How Long Does It Take to Get Pregnant?
Quick Answer
Most healthy couples conceive within 6–12 months of trying. About 80% conceive within 6 months, and 90% within a year.
Typical Duration
Quick Answer
Most healthy couples under 35 conceive within 6–12 months of regular unprotected intercourse. Each menstrual cycle has about a 15–25% chance of pregnancy.
Conception Probability Timeline
- After 1 month: ~30% of couples
- After 3 months: ~60% of couples
- After 6 months: ~80% of couples
- After 1 year: ~90% of couples
- After 2 years: ~95% of couples
Factors That Affect Time to Conceive
Age is the most significant factor:
- Under 30: highest fertility, ~25% chance per cycle
- 30–35: fertility begins declining, ~20% per cycle
- 35–40: noticeable decline, ~10–15% per cycle
- Over 40: ~5% per cycle, often need medical assistance
Age affects men too, though the decline is more gradual. Sperm quality decreases after age 40.
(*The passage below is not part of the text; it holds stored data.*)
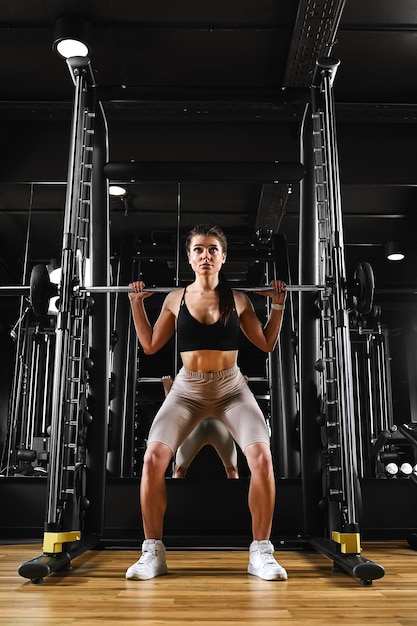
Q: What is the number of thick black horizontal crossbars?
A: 2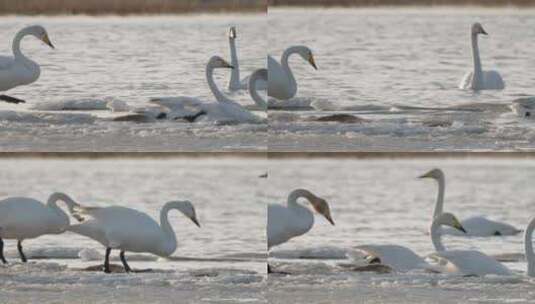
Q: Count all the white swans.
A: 13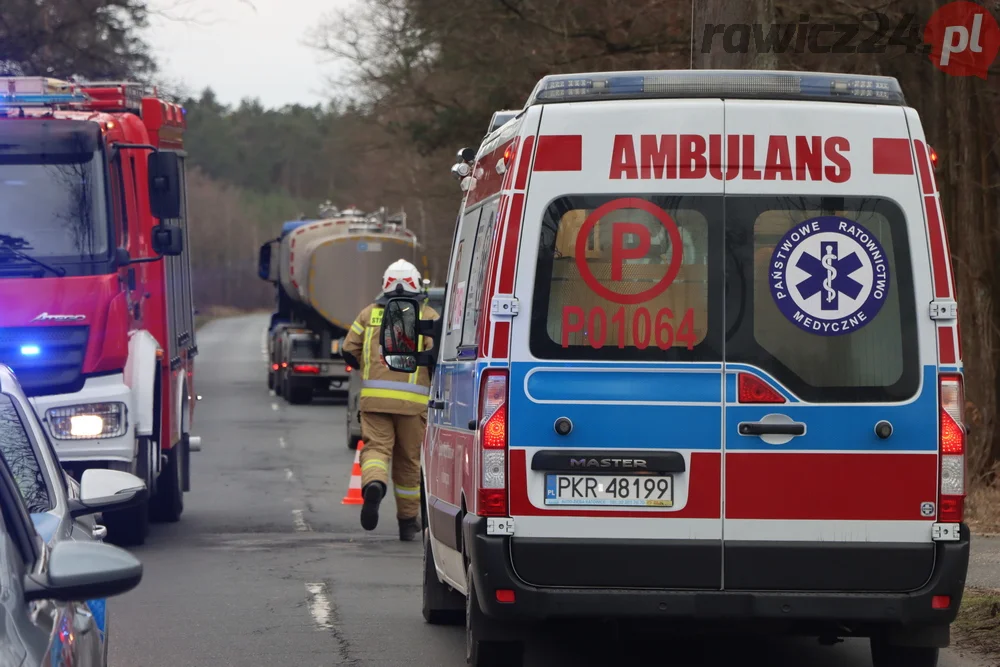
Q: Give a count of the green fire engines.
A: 0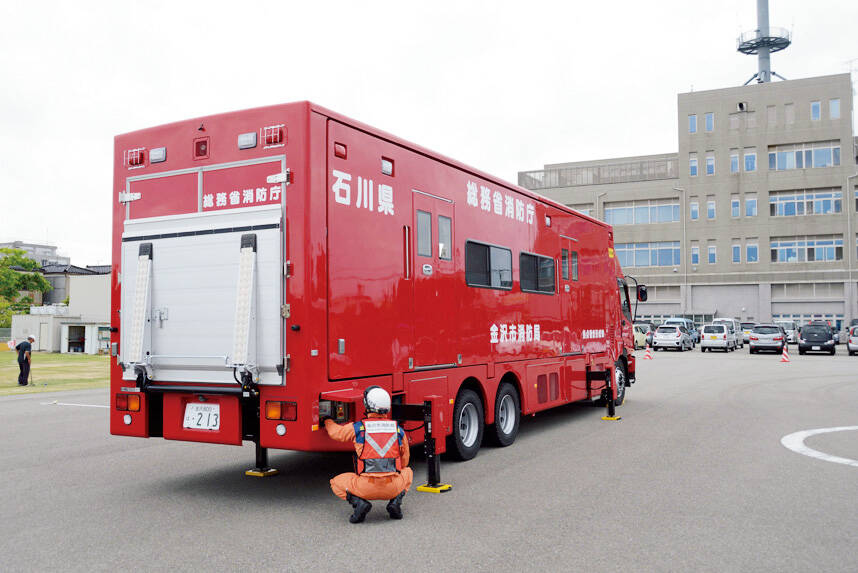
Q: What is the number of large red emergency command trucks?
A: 1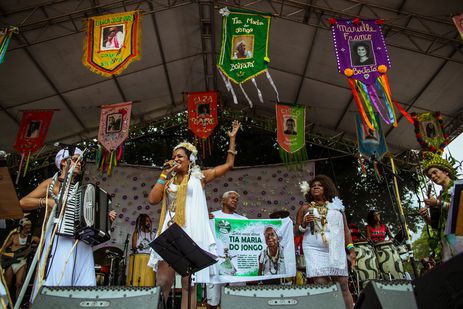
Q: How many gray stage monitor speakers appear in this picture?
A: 3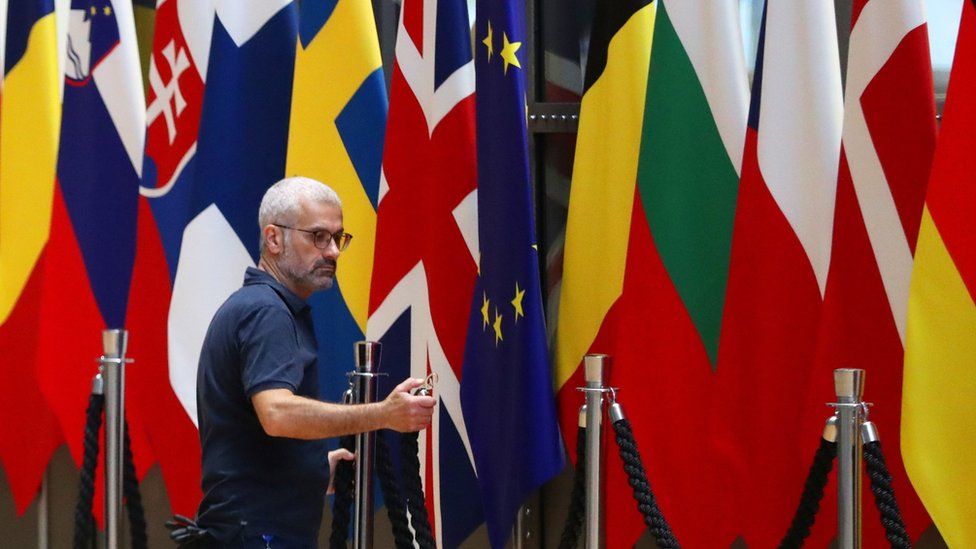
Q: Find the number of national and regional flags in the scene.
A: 12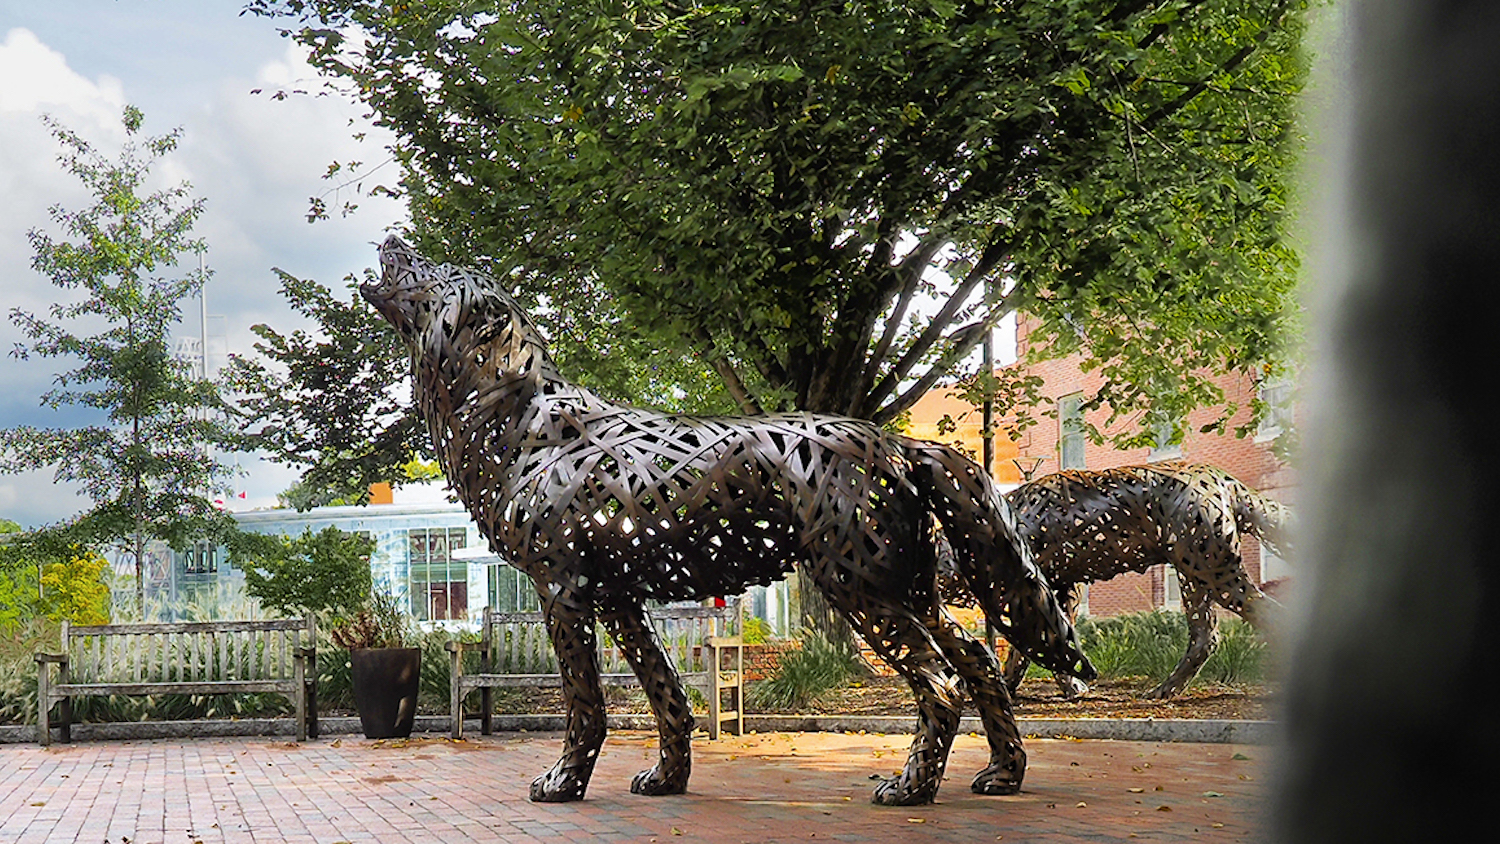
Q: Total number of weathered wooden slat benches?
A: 2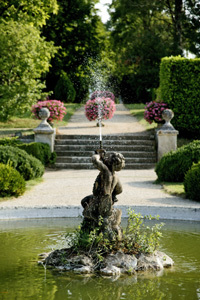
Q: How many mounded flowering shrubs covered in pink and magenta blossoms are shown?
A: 3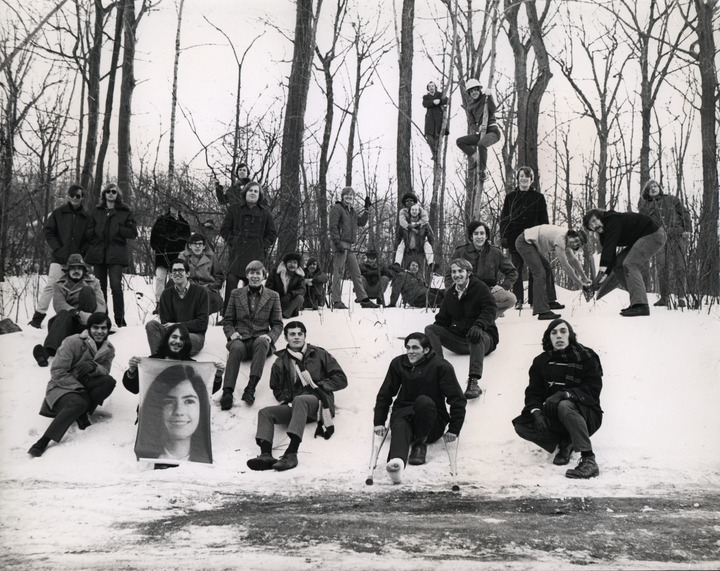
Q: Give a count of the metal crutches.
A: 2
Ovulation timing — the fertile window is about 6 days: the 5 days before ovulation and the day of ovulation itself. Intercourse every 1–2 days during this window maximizes chances.
Overall health — conditions like PCOS, endometriosis, thyroid disorders, and low sperm count can significantly affect fertility.
Lifestyle factors that reduce fertility:
- Smoking (reduces fertility by 50% in some studies)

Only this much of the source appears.